» WHAT THE TASK REQUIRES
Please tally the lines in the records that include the word "many" and answer with the bare number.
[MATERIAL SUPPLIED — start]
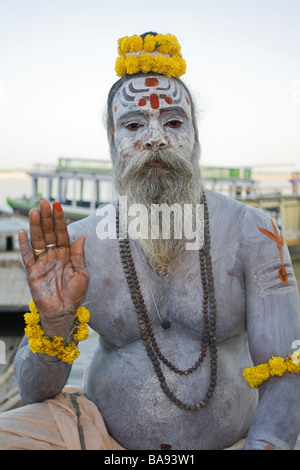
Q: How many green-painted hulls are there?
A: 1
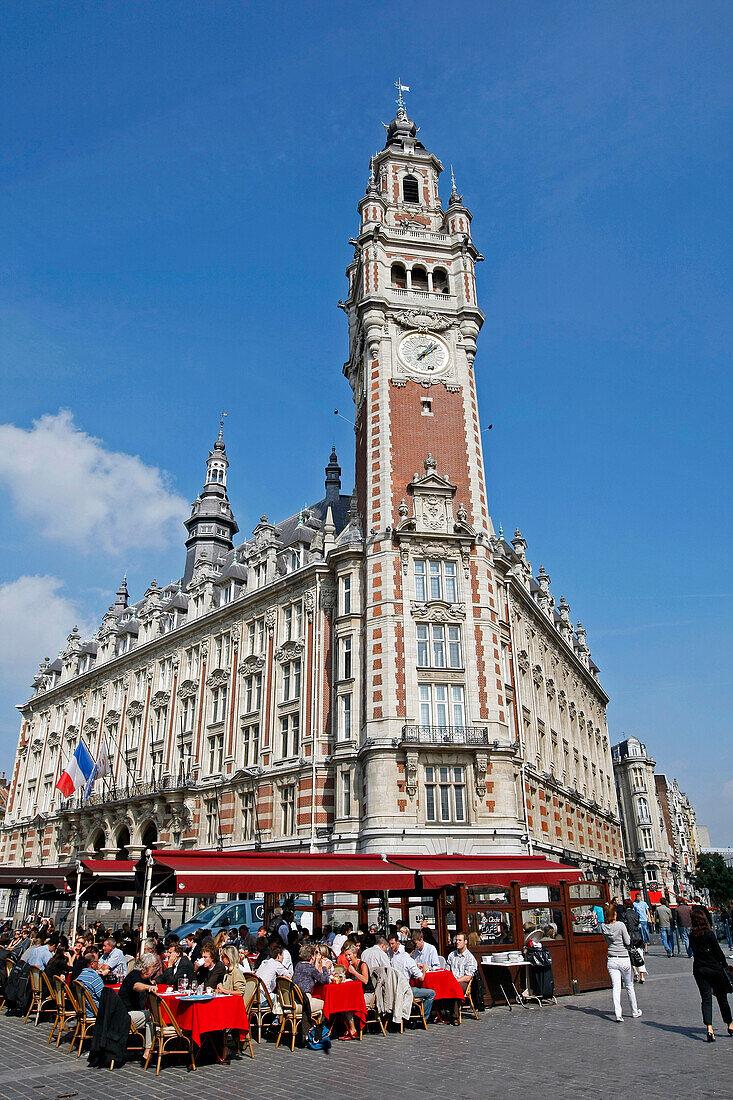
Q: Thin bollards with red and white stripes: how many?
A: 0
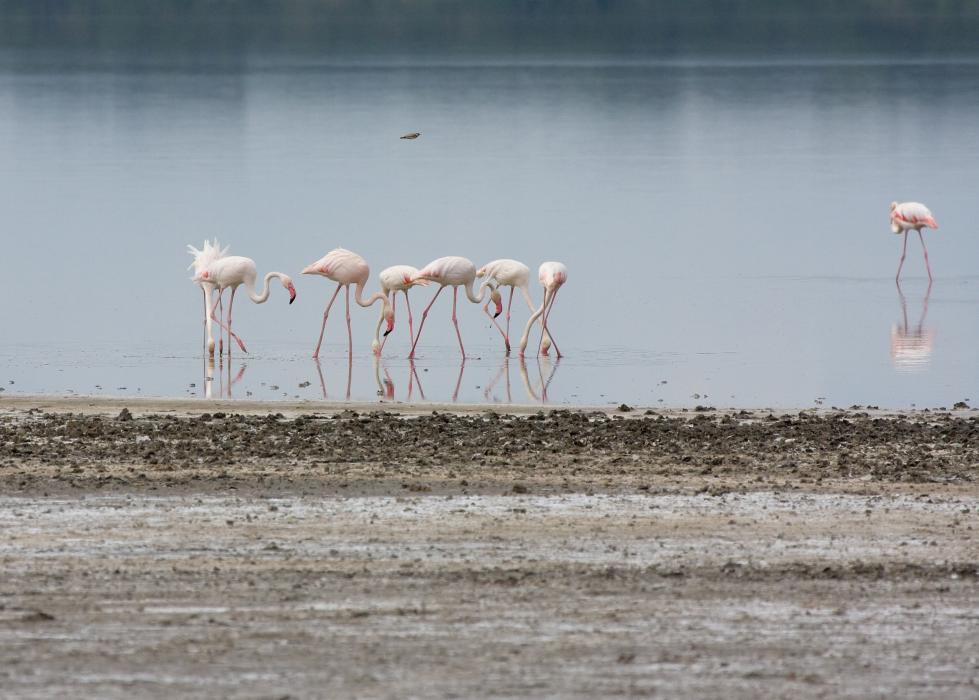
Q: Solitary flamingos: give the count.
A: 1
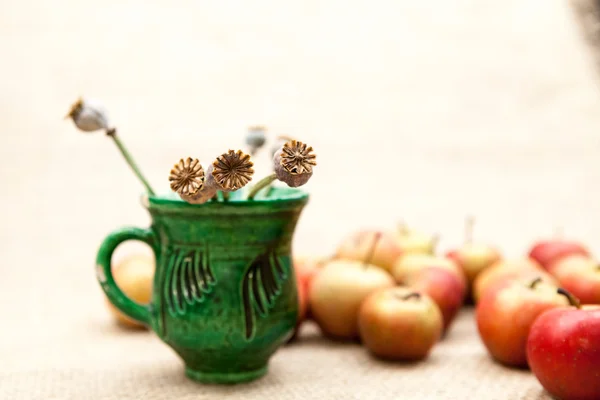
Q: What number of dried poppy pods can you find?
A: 6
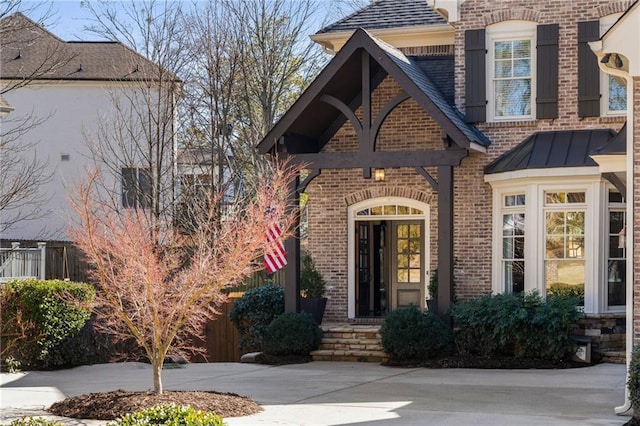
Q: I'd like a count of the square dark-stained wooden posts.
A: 2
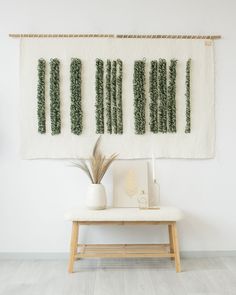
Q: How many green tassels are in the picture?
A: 12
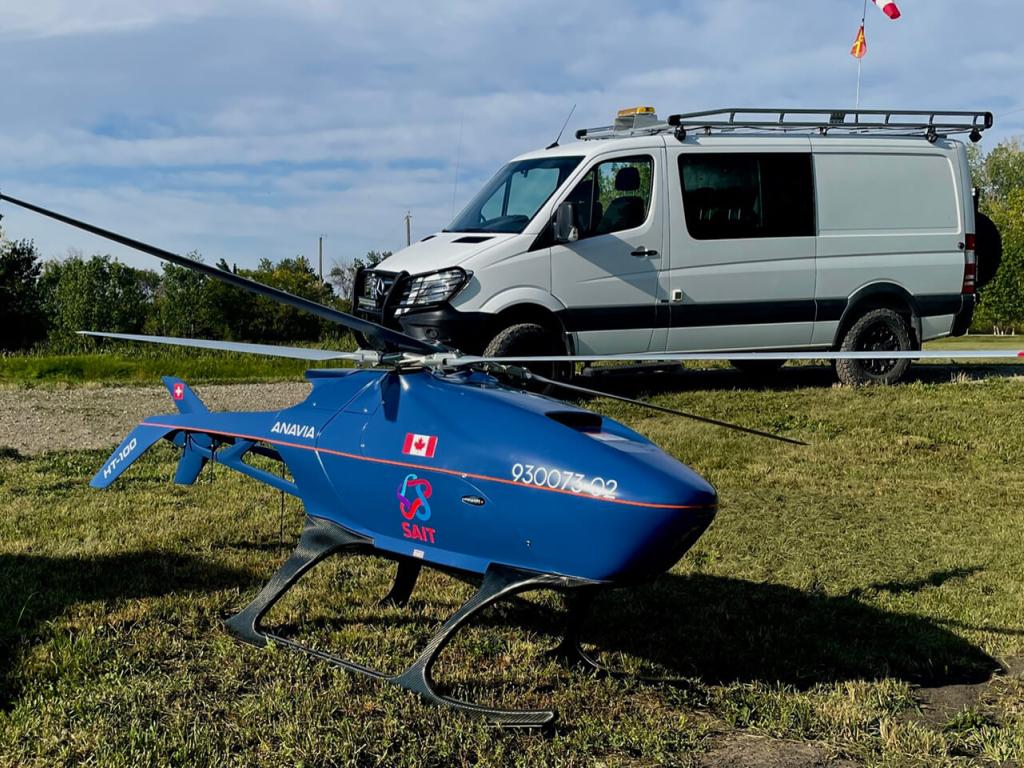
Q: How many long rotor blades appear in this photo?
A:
[MATERIAL SUPPLIED — finish]
» REPLY
4